DeviceSync Blocks until the device has completed all preceding requested tasks. DeviceSync() returns an error if one of the preceding tasks has failed. If the cudaDeviceScheduleBlockingSync flag was set for this device, the host thread will block until the device has finished its work. Will Set Device

func (Device) DisablePeerAccess

func (d Device) DisablePeerAccess(peer Device) error

DisablePeerAccess check cudaDeviceDisablePeerAccess Device calling method will be set

func (Device) EnablePeerAccess

func (d Device) EnablePeerAccess(peer Device) error

EnablePeerAccess enables memory access between device Device calling method will be set

func (Device) Major

func (d Device) Major() (int, error)

Major returns the major compute capability of device

func (Device) MaxBlockDimXYZ

func (d Device) MaxBlockDimXYZ() ([]int32, error)

MaxBlockDimXYZ returns an array of the values of blocks xyz in that order and an error

Will not set device

func (Device) MaxGridDimXYZ

func (d Device) MaxGridDimXYZ() ([]int32, error)

MaxGridDimXYZ returns an array of the values of blocks xyz in that order and an error Will not set device

func (Device) MaxThreadsPerBlock

func (d Device) MaxThreadsPerBlock() (int32, error)

MaxThreadsPerBlock returns the max number of threads per block and the rutime error Will not set device

func (Device) MaxThreadsPerMultiProcessor

func (d Device) MaxThreadsPerMultiProcessor() (int32, error)

MaxThreadsPerMultiProcessor returns the number of threads that run a multiprocessor on device and the runtime error Will not set device

func (Device) MemGetInfo

func (d Device) MemGetInfo() (free, total int, err error)

MemGetInfo returns the free and total memory for device called Will Set Device

func (Device) MemPrefetchAsync

func (d Device) MemPrefetchAsync(mem cutil.Mem, size uint, s gocu.Streamer) error

MemPrefetchAsync - Prefetches memory to the specified destination device.

From Cuda Documentation:

Prefetches memory to the specified destination device. devPtr is the base device pointer of the memory to be prefetched and dstDevice is the destination device. count specifies the number of bytes to copy. stream is the stream in which the operation is enqueued.
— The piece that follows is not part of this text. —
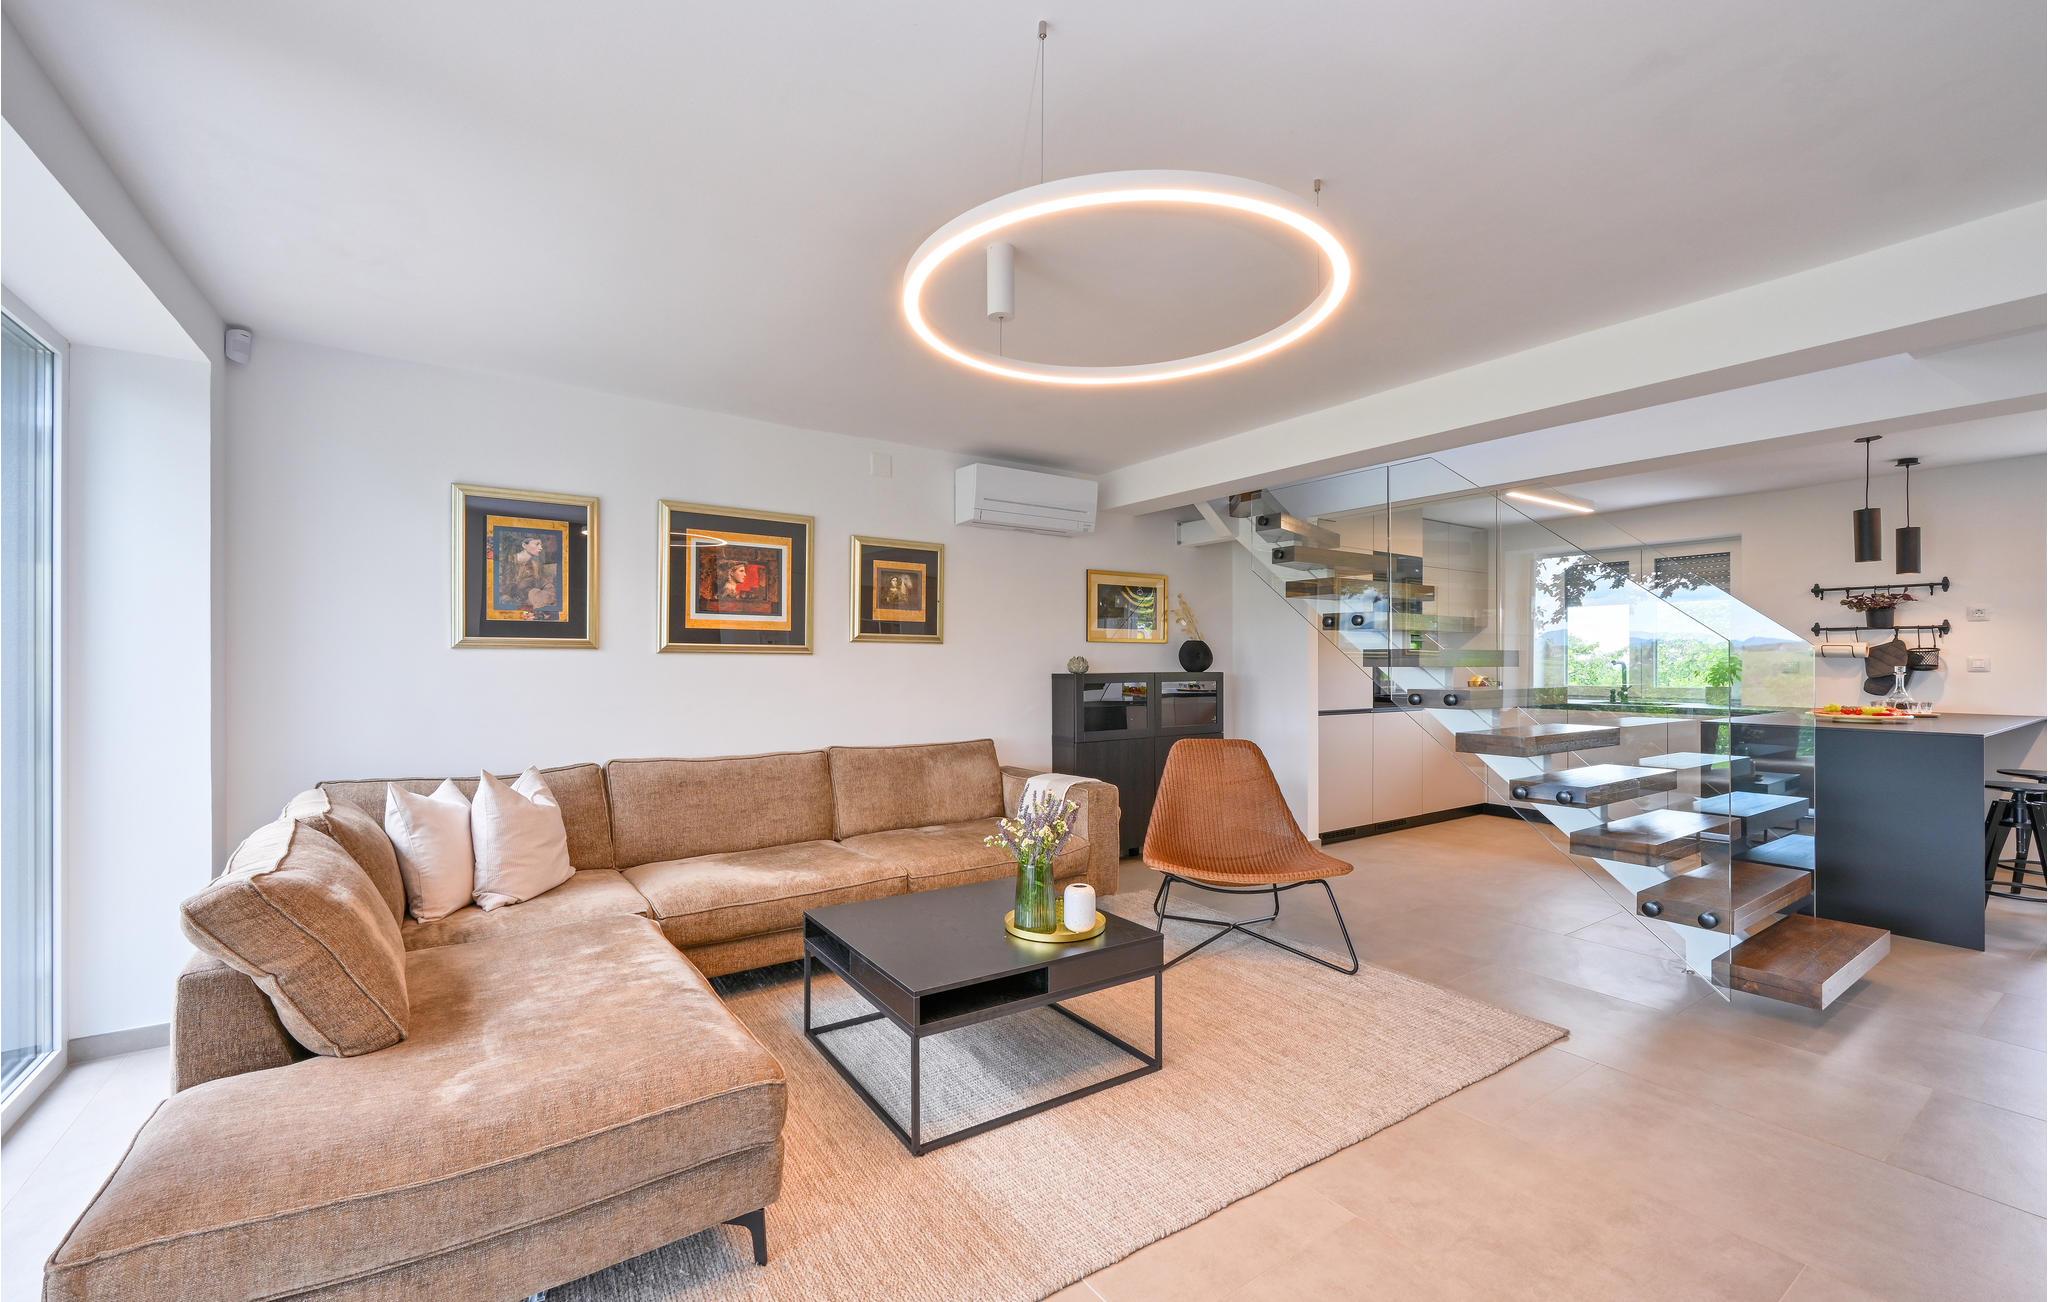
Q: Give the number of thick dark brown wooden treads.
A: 12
The memory range must refer to managed memory allocated via cudaMallocManaged or declared via __managed__ variables.

Passing in cudaCpuDeviceId for dstDevice will prefetch the data to host memory. If dstDevice is a GPU, then the device attribute cudaDevAttrConcurrentManagedAccess must be non-zero. Additionally, stream must be associated with a device that has a non-zero value for the device attribute cudaDevAttrConcurrentManagedAccess.

The start address and end address of the memory range will be rounded down and rounded up respectively to be aligned to CPU page size before the prefetch operation is enqueued in the stream.

If no physical memory has been allocated for this region, then this memory region will be populated and mapped on the destination device. If there's insufficient memory to prefetch the desired region, the Unified Memory driver may evict pages from other cudaMallocManaged allocations to host memory in order to make room. Device memory allocated using cudaMalloc or cudaMallocArray will not be evicted.

By default, any mappings to the previous location of the migrated pages are removed and mappings for the new location are only setup on dstDevice. The exact behavior however also depends on the settings applied to this memory range via cudaMemAdvise as described below:

If cudaMemAdviseSetReadMostly was set on any subset of this memory range, then that subset will create a read-only copy of the pages on dstDevice.

If cudaMemAdviseSetPreferredLocation was called on any subset of this memory range, then the pages will be migrated to dstDevice even if dstDevice is not the preferred location of any pages in the memory range.

If cudaMemAdviseSetAccessedBy was called on any subset of this memory range, then mappings to those pages from all the appropriate processors are updated to refer to the new location if establishing such a mapping is possible. Otherwise, those mappings are cleared.

Note that this API is not required for functionality and only serves to improve performance by allowing the application to migrate data to a suitable location before it is accessed. Memory accesses to this range are always coherent and are allowed even when the data is actively being migrated.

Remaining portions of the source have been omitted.